As of this writing, most autonomic systems and prototypes reported in the literature seem to be implemented in higher software layers,
mostly in user space with perhaps some OS modifications. Our research focus is on platform support for autonomics [10]. Specifically, we
are looking at dedicating platform resources and firmware to implement a set of management and autonomic behaviors that are exposed via
well-defined interfaces. Our long-term vision is to create platforms with on-board support and intelligence that make them discoverable,
configurable, self-managing, self-healing, and self-protecting even when the host OS is not active. Future platforms may provide the
agile infrastructure to support the evolution of dynamic, autonomic, distributed computing as described in [11].
To deliver the autonomic vision, systems and applications need to be built out of autonomized hardware and software components.
Obviously, the granularity of a component will be an on-going research topic. Regardless, an autonomized component will need to do the
following:
-
Characterize itself including introspection, discovery, and self-description in a machine-readable way.
-
Dynamically monitor its ambient and surrounding environment.
-
React intelligently, at least locally, to changes in the environment.
-
Interface with other components for communication, particularly with components responsible for managing the whole system.

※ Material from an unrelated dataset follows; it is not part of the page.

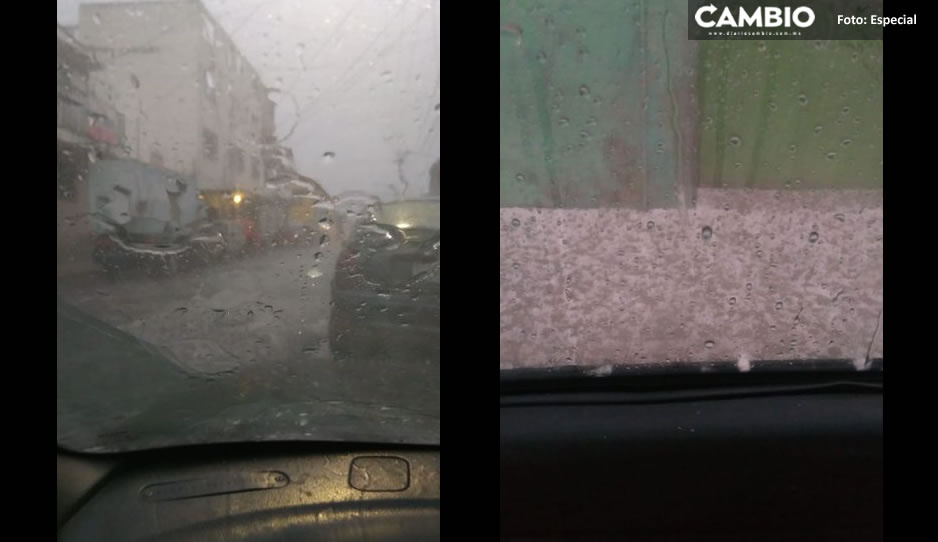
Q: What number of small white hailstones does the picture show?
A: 3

Core autonomic platform manager requirements
Overall, for a platform to be effectively managed autonomically, a number of core components are required. We discuss each of these
below.
Standard out-of-band external interfaces
One way for platforms to collect environmental information from their surroundings is to communicate with other platforms through Out-of-Band (OOB) interfaces. OOB interfaces are commonly independent of the host operating environment, which could be an OS or a Virtual
Machine Monitor (VMM) with one or more OSs. In the article "Standards for Autonomic Computing" [12], in this issue of the Intel®
Technology Journal, a more detailed overview is given of the importance of standardization in autonomic computing and the benefits of
using Web services as external interfaces.
Internal interfaces to host operating environments
The interface to the host operating environment is needed to get visibility into core metrics from the host OS that may not be available
on internal buses. In addition, some components of an autonomic solution may be deployed in the host operating environment to gather
additional environmental information not visible otherwise.
Standard internal platform interfaces
These interfaces are needed to dynamically discover and interact with sensors and effectors. Autonomic decisions are based on multiple
sensors within the platform. Since the components vary from one platform configuration to another, the ability for the autonomic manager
to discover and monitor these sensors dynamically is critical to an autonomic design.
Platform container
A platform autonomic container is required to implement the autonomic functions. It may be provided in a variety of ways such as a
dedicated microcontroller in the chipset or a plug-in option card. In any of these cases, the container is expected to have dedicated
physical or virtual execution resources, such as processor and memory, supporting a software execution environment that is isolated and
possibly different from the OS and user application execution environment of the host platform. Isolation from the host operating
environment and separation of manageability and autonomic functions into a dedicated execution environment provides some fundamental
advantages, resulting primarily in increased availability. While a separate container provides a number of benefits, it is only as
useful as the autonomic functions implemented in it. These must be made available externally for use in various phases of the host
system lifecyclestarting with pre-power, pre-OS states, assisting the OS when it is present, and taking over when it is not.
Inter-platform container interfaces
These interfaces are used by autonomic managers to exchange information as in the aforementioned distributed malware detection and power
management examples. The inter-platform container interfaces may be standardized, but in general are highly optimized trustworthy
interfaces.
Given that these core components need to be embodied in platforms, Intel has taken the first steps to implementing its autonomic vision
with Intel® AMT.
|